Knowledge, Attitude, and Practice Towards Sexually Transmitted Infections Among Women of Reproductive Age in an Urban Community Health Centre in Indonesia

The Open Public Health Journal 22 Feb 2023 RESEARCH ARTICLE DOI: 10.2174/18749445-v16-e230111-2022-182



Sexually transmitted infections (STIs), an emerging public health burden, are increasing due to a lack of understanding about their prevention.


To understand the association between STI-related knowledge, attitudes, and practices (KAP) among women of reproductive age in an urban community health centre in Jakarta, Indonesia.

Material and Methods:

A cross-sectional study and consecutive sampling technique were employed on 50 women using a structured, self-administered questionnaire. All data were analysed using Spearman’s rank correlation, χ2, or Fisher’s exact test to test the hypothesis.
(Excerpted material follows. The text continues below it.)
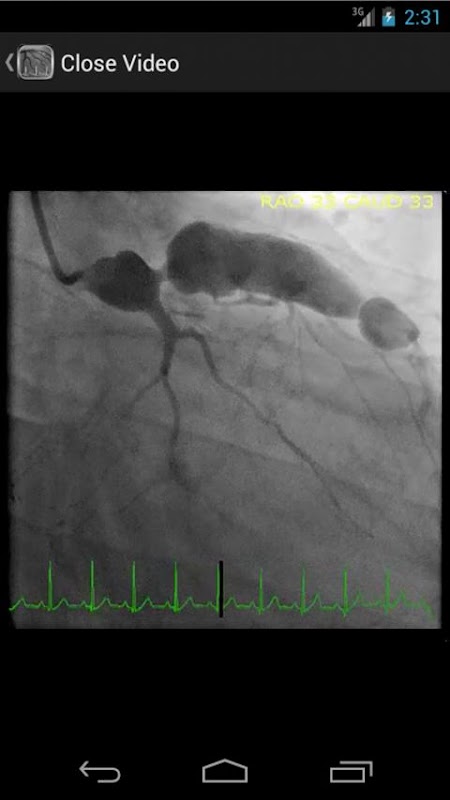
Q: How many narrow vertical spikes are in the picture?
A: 9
Encountered women had an average age of 26.80 ± 4.64 years, were married (74%), primiparous (46%), and with a high level of education (88%). The median scores for attitude and knowledge were 76.90 and 79.20, respectively, and there was a moderate correlation between these scores (ρ=0.482, p<0.001). Overall, 84% of individuals had good knowledge, and 88% of respondents had a positive attitude. Practical insight was moderate, with the rate of abstinence, using condoms, suggesting condoms, and stigmatising persons with HIV/AIDS being 54%, 32%, 2%, and 36%, respectively. Education level was a significant predictor of knowledge, and women’s attitudes toward STIs were associated with their knowledge (OR 7.80, p=0.044). There was no relationship between socio-demographic profiles and the KAP of STIs. Knowledge and attitude did not contribute significantly towards abstinence, using condoms, suggesting condoms, and HIV/AIDS-related stigmatisation due to the complexity of practice actualisation related to theories of planned behaviour.


STI-related knowledge and attitude correlate well, but this study found that neither predicts STI-related practice.

Keywords: Attitude, Knowledge, Practice, Women of reproductive age, Sexually transmitted infection, Stigma, Urban community, Primary care, Community health centre, Socio-demographic characteristics.